Collection entries

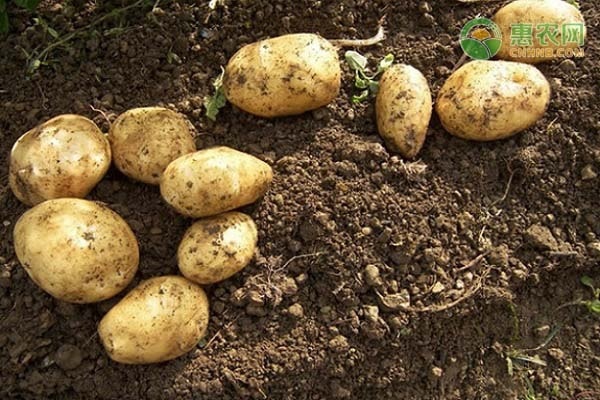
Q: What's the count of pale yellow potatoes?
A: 10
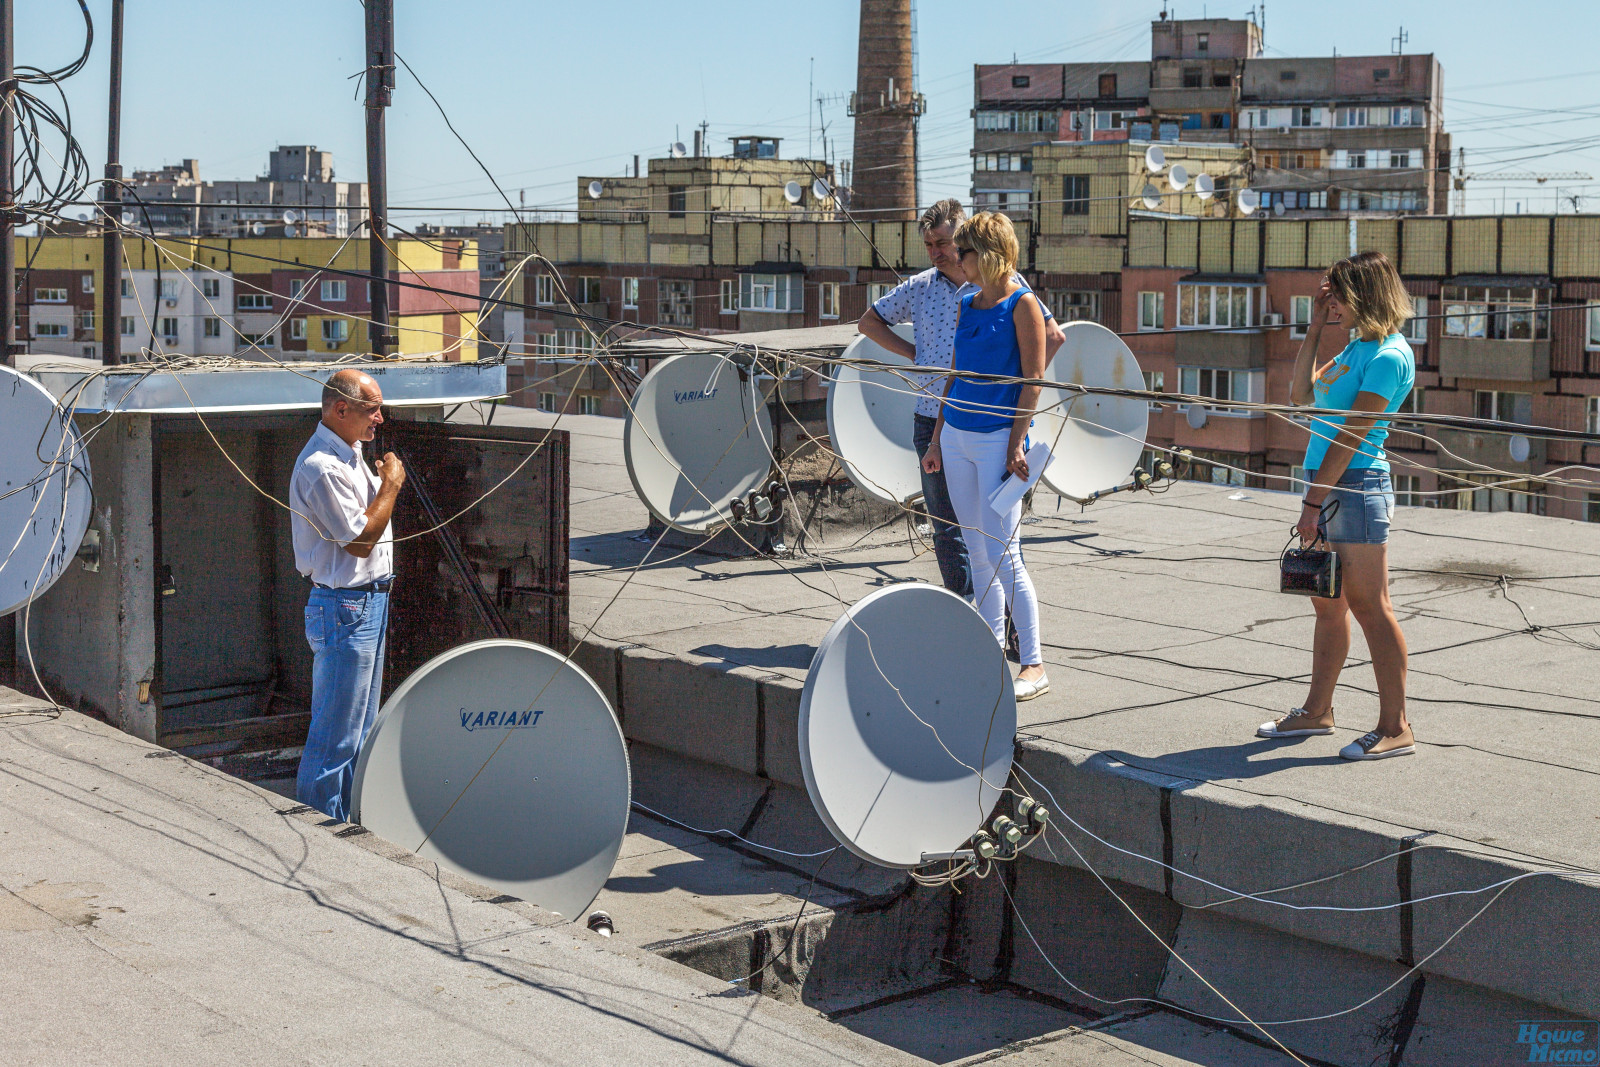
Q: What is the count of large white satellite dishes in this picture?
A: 6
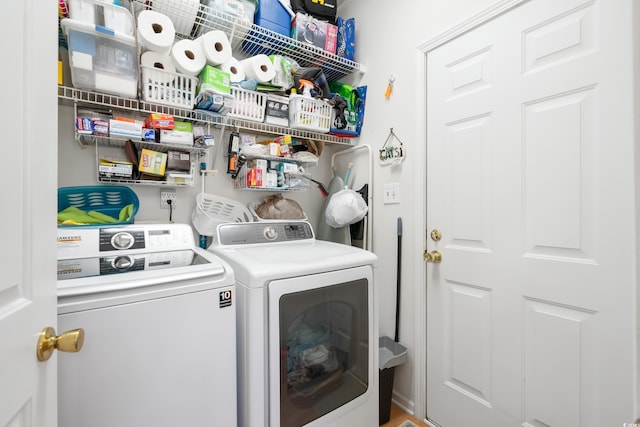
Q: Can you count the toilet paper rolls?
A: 6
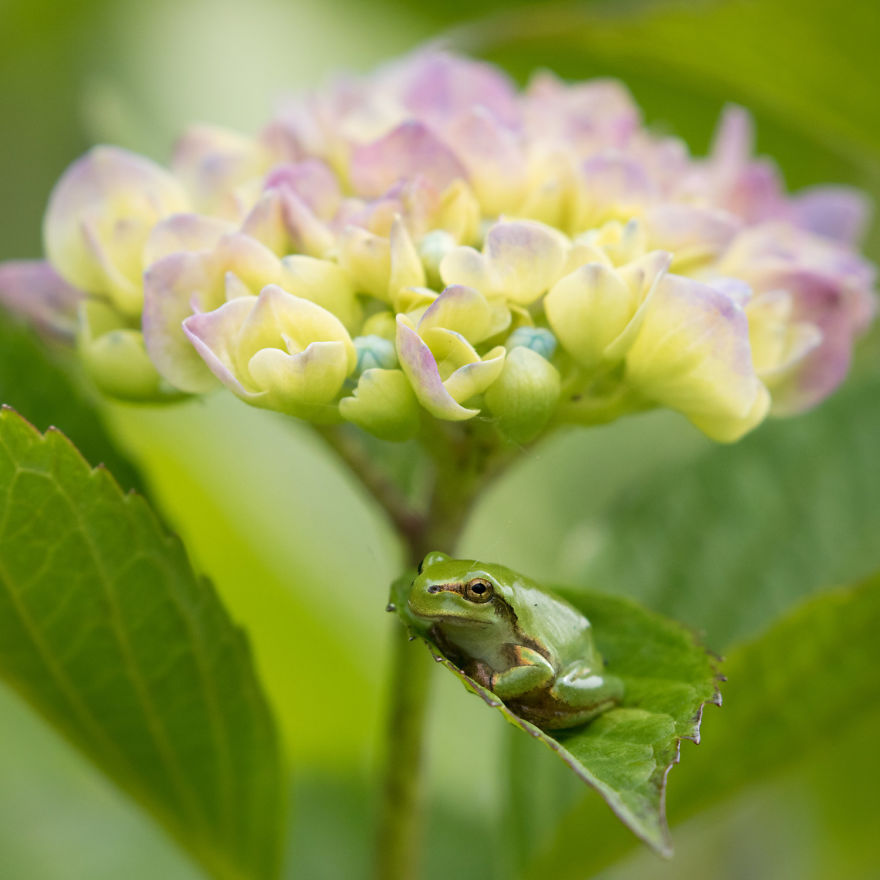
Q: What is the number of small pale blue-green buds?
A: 3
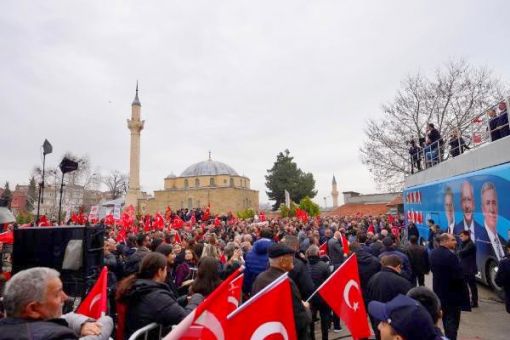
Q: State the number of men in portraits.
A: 3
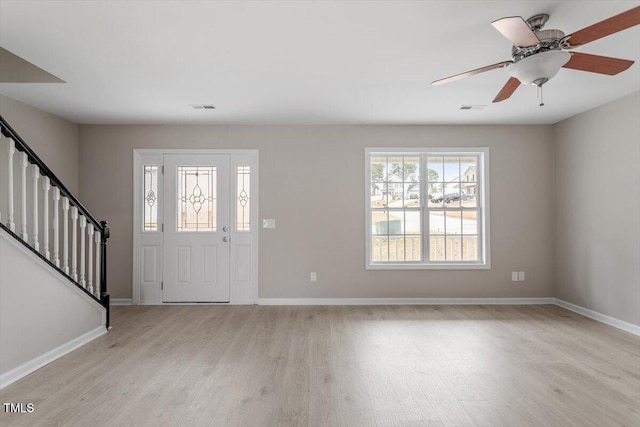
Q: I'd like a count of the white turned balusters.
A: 10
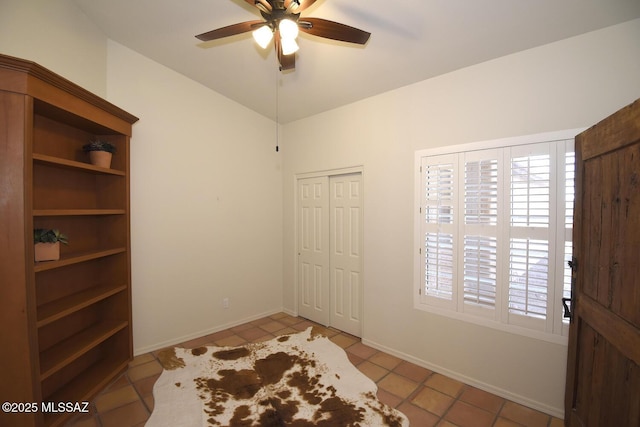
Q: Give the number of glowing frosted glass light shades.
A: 3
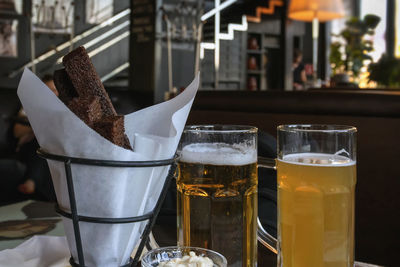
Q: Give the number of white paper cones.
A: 1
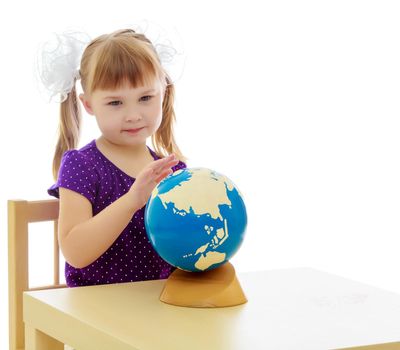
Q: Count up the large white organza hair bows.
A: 2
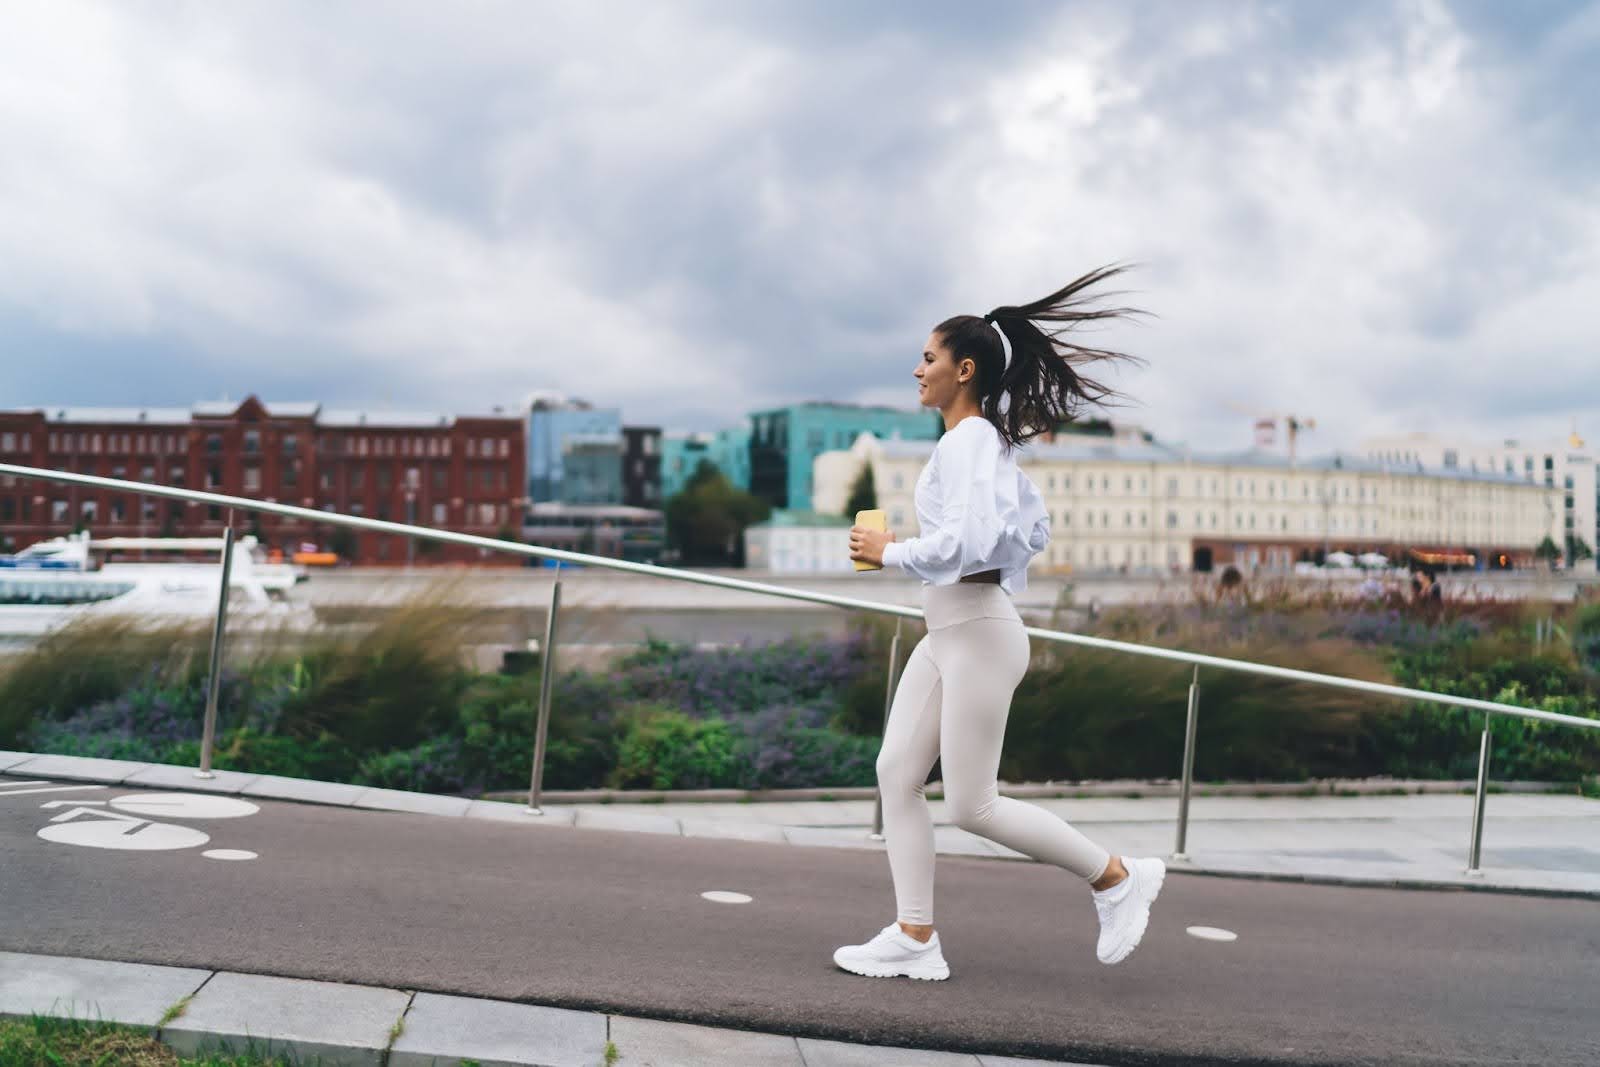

WORK TO BE COMPLETED: Lines holding the word "What" in the entries above are the ones to pull out. Copy them all.

ANSWER AREA:
Q: What's the count of pale yellow potatoes?
Q: What is the count of large white satellite dishes in this picture?
Q: What is the number of small pale blue-green buds?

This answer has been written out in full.